** TASK ITEM **
Show each line from the records below in which the word "balconies" occurs.

-------

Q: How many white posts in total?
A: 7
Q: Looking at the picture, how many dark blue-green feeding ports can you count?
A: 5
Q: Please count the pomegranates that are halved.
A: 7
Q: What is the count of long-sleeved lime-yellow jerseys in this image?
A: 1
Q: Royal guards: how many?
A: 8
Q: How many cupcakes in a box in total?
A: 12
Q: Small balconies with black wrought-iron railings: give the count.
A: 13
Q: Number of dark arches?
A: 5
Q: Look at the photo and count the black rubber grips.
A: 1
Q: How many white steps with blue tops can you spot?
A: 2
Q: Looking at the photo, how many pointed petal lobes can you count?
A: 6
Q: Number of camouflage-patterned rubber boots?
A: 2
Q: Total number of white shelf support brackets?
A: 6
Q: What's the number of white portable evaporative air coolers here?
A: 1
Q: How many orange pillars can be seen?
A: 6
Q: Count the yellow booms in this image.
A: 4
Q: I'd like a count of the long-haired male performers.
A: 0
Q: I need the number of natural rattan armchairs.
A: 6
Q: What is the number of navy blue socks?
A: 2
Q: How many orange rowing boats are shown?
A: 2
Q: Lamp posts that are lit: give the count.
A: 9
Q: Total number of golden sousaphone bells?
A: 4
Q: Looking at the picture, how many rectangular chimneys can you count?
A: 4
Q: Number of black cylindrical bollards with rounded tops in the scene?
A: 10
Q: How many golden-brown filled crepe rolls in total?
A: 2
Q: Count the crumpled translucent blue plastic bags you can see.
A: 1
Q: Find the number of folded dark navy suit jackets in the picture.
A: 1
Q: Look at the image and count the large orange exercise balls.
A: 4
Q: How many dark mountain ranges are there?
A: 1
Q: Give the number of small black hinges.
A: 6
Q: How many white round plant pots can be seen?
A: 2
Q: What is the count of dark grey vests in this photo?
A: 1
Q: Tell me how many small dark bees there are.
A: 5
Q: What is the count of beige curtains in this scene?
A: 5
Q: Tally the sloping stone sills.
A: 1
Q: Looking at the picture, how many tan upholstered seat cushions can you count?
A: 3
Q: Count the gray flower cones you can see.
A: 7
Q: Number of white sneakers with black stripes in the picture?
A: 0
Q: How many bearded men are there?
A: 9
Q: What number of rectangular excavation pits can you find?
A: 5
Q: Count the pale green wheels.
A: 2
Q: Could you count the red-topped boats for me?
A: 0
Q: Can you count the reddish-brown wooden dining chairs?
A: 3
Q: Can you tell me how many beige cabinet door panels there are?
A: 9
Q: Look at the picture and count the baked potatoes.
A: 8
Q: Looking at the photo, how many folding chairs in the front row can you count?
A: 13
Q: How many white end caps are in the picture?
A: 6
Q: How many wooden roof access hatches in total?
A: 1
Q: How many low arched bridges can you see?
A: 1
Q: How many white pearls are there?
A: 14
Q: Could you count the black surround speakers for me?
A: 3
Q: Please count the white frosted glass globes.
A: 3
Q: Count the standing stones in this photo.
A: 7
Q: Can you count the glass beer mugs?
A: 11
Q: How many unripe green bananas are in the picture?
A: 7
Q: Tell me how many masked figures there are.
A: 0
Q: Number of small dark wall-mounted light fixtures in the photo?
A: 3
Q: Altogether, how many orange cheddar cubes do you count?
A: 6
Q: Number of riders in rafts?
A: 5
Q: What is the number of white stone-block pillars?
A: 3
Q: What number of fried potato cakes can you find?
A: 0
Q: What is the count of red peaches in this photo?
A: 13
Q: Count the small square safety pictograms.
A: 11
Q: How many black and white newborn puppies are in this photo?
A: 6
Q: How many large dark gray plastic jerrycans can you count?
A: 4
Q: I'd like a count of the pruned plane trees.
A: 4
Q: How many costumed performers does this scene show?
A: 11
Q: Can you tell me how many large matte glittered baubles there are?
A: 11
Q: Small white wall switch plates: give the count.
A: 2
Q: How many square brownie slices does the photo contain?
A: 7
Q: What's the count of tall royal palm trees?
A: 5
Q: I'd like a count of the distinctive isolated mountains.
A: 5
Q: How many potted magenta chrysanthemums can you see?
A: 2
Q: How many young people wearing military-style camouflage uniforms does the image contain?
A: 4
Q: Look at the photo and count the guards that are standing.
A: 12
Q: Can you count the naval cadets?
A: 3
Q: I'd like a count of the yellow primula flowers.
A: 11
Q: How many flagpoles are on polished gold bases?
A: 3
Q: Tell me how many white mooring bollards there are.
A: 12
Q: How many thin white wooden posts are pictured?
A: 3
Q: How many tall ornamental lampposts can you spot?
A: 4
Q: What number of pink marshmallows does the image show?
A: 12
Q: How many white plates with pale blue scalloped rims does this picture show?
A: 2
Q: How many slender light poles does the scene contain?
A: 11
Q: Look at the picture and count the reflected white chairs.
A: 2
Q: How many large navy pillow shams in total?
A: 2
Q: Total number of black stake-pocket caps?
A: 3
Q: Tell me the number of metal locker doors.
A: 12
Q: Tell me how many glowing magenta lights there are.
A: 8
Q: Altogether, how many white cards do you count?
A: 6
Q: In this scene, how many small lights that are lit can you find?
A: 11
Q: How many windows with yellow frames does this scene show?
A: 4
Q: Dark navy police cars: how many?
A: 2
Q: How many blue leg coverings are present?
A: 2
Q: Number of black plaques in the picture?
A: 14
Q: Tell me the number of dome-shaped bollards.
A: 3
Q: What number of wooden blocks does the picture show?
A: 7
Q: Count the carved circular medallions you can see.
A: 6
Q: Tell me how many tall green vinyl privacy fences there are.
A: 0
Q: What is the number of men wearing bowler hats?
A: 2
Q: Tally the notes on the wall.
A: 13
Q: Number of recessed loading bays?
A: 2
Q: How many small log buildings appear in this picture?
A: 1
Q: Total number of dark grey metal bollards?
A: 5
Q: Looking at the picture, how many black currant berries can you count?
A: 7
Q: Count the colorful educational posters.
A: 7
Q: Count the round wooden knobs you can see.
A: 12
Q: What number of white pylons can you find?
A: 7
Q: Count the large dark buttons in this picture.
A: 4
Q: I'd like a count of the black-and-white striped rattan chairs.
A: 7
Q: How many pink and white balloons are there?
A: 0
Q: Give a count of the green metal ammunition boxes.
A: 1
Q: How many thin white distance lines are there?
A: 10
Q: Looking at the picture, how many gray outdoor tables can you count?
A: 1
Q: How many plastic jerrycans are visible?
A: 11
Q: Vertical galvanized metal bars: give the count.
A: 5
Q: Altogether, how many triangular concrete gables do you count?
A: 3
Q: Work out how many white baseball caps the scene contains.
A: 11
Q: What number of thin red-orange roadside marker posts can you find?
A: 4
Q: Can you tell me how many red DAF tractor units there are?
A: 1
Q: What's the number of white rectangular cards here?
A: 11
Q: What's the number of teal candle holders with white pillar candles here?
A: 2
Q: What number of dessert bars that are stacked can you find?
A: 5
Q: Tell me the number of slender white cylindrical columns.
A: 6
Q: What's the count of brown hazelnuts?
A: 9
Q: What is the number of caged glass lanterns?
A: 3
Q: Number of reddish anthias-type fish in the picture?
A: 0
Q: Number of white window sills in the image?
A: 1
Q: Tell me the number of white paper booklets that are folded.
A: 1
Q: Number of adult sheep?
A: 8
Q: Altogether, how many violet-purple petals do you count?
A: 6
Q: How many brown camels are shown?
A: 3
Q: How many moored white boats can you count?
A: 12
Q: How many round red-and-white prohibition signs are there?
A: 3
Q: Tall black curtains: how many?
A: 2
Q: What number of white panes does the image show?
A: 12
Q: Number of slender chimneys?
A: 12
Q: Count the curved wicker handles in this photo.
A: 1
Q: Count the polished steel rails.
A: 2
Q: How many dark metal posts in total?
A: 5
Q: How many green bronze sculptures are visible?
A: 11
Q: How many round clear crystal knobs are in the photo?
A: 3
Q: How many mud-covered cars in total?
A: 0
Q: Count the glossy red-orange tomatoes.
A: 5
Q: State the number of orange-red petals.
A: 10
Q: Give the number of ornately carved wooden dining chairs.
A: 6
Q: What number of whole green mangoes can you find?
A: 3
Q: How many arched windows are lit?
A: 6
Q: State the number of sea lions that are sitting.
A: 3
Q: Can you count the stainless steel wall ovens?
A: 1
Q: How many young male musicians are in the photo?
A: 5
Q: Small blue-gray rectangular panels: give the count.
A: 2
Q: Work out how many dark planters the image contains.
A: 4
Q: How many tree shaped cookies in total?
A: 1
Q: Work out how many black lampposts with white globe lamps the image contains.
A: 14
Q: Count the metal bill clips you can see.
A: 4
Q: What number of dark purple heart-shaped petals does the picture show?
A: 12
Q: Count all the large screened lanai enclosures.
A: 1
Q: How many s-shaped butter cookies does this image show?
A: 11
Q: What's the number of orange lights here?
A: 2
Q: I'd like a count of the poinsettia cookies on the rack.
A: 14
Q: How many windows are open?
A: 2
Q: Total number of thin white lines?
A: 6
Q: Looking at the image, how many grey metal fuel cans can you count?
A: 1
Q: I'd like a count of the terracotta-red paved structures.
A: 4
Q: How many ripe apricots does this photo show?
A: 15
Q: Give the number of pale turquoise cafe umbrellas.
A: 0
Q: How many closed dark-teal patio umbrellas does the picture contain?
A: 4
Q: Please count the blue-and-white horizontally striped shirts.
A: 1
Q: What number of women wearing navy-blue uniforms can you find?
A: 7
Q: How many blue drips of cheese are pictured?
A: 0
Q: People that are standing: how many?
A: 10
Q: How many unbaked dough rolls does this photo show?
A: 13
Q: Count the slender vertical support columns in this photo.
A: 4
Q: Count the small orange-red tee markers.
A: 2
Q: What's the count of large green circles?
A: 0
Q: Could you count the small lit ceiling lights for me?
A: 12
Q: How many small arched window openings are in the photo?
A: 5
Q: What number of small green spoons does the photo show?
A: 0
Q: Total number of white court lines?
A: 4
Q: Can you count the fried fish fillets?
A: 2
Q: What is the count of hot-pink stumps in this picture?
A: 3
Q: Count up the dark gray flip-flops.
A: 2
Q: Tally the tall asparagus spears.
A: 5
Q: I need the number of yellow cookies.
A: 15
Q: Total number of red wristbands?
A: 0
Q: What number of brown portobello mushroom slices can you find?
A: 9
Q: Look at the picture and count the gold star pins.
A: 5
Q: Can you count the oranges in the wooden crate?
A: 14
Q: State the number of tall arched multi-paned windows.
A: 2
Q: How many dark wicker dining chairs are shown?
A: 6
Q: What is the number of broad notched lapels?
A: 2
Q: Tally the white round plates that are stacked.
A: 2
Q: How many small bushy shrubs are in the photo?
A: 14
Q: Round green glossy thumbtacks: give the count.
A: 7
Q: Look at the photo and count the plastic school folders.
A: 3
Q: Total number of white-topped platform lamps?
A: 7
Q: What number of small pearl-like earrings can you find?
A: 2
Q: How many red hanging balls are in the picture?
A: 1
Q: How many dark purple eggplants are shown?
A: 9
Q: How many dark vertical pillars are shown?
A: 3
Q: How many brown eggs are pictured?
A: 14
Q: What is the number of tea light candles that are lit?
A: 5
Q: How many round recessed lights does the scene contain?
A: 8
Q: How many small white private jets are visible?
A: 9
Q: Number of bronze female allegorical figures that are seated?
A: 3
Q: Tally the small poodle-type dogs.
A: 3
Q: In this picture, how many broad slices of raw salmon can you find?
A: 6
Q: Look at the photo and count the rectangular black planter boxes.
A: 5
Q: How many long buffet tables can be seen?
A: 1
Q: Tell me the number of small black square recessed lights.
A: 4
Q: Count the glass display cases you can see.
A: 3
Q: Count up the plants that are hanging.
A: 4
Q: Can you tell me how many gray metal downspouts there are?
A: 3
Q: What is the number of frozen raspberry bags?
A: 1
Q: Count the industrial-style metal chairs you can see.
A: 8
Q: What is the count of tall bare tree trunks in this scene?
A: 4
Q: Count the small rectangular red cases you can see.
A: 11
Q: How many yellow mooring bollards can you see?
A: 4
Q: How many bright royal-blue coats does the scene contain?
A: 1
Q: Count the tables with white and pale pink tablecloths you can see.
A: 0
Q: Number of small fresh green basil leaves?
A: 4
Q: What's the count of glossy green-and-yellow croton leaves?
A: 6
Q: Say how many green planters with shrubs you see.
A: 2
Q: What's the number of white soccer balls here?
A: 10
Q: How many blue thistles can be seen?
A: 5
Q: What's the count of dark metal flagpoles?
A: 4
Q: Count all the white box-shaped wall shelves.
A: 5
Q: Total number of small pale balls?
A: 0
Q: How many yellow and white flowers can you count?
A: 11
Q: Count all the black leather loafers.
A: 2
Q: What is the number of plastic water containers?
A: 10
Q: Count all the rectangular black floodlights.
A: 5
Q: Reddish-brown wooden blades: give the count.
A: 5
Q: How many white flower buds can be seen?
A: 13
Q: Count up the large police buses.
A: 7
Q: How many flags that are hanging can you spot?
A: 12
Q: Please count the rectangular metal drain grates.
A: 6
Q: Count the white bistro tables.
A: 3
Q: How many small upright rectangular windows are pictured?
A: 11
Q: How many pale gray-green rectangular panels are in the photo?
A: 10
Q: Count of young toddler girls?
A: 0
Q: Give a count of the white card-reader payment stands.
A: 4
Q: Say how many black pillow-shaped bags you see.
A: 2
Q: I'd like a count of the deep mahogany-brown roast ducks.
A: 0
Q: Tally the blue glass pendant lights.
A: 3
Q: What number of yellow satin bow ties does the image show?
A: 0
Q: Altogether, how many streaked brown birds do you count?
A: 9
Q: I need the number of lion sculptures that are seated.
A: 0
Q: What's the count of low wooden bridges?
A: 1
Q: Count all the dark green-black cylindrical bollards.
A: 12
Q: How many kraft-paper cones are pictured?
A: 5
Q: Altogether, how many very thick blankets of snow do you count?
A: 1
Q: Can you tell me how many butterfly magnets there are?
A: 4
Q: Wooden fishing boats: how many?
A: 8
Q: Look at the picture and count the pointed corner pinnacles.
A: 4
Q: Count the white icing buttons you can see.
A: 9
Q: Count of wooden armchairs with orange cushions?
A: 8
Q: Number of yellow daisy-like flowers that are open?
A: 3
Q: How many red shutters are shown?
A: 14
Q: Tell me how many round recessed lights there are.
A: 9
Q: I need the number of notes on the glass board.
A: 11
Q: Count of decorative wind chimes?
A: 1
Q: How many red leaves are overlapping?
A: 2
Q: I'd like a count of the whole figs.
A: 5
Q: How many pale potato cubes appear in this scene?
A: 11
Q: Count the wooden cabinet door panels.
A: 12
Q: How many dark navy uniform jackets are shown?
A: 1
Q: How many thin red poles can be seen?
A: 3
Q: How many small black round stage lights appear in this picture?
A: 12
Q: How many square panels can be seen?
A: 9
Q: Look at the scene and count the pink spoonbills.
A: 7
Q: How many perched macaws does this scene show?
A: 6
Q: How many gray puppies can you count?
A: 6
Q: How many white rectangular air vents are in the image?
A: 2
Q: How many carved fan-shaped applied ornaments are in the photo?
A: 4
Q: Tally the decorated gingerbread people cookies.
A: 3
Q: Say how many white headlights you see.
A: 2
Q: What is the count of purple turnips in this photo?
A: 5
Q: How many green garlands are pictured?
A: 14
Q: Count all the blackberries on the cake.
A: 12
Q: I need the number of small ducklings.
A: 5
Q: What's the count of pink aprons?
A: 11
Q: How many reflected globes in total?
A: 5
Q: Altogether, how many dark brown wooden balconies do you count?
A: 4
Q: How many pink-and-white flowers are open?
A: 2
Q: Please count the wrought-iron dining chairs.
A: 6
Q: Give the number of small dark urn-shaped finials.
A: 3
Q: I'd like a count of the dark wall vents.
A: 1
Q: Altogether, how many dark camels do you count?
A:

-------

** ANSWER AREA **
Q: Small balconies with black wrought-iron railings: give the count.
Q: Altogether, how many dark brown wooden balconies do you count?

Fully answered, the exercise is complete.